Tal y como esperaba, no se inmutó.

—No temo a las brujas.

—Esperan que yo duerma para atacarme; estas marcas me las han hecho ellas. Me están robando la sangre y la fuerza.

Mo me cogió las manos.

—El viejo Mo no te dejará como dejó a Camilla. Duerme. Yo velaré por ti.

Antes de cerrar los ojos, le hice una última pregunta:

—¿Ingar era tan guapo como Gunnar?

Mo me enseñó las encías de nuevo en una mueca que pretendía ser una sonrisa.

—Más aún. Las muchachas se arrojaban al mar por un beso suyo.

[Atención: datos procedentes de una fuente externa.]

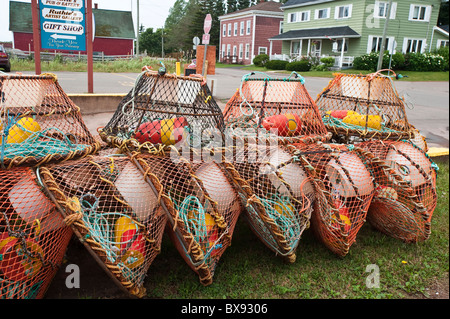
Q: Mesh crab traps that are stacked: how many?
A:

Me dormí soñando con el apuesto Ingar que no conocí y en mi sueño acabé por confundirlo con Gunnar. Me sucedía como a Kristian Mo, que equivocaba a unos y otros. El viejo marino, trastocado por la soledad, deseaba recuperar a sus muertos, a su amigo ahogado, a su novia asesinada..., y creía verlos en las pupilas de los vivos. Pero de una cosa estaba segura: de su fidelidad.

Me desperté a causa de los bandazos que daba la embarcación. O quizá no fue sólo eso. Tal vez tuve la premonición de que algo sucedía. Abrí los ojos y descubrí a Kristian Mo con una silla levantada a punto de golpear la cabeza de la pequeña Lola.

—¡No! —chillé.

Y mi grito fue providencial, puesto que Kristian Mo se desconcertó y Lola pudo escapar por milímetros.

—¡Esa rata estaba en tu cama! —gritó señalándola.

—No es una rata, es un hámster.

—Roedor repugnante. Se comen el grano, propagan la peste y muerden a los niños. Al agua con ellas.

Me sorprendió que emplease las mismas palabras que Gunnar, pero no me entretuve en reflexiones. Había acorralado a Lola contra uno de los ángulos del estrecho camarote. Yo ya había saltado de la litera y me interpuse entre ambos.

—Es mi mascota, duerme conmigo.

Y de nuevo el buque se escoró peligrosamente haciéndonos perder el equilibrio a ambos y facilitando que Lola se escabullese por debajo de nuestras piernas y se dirigiese hacia la puerta entornada.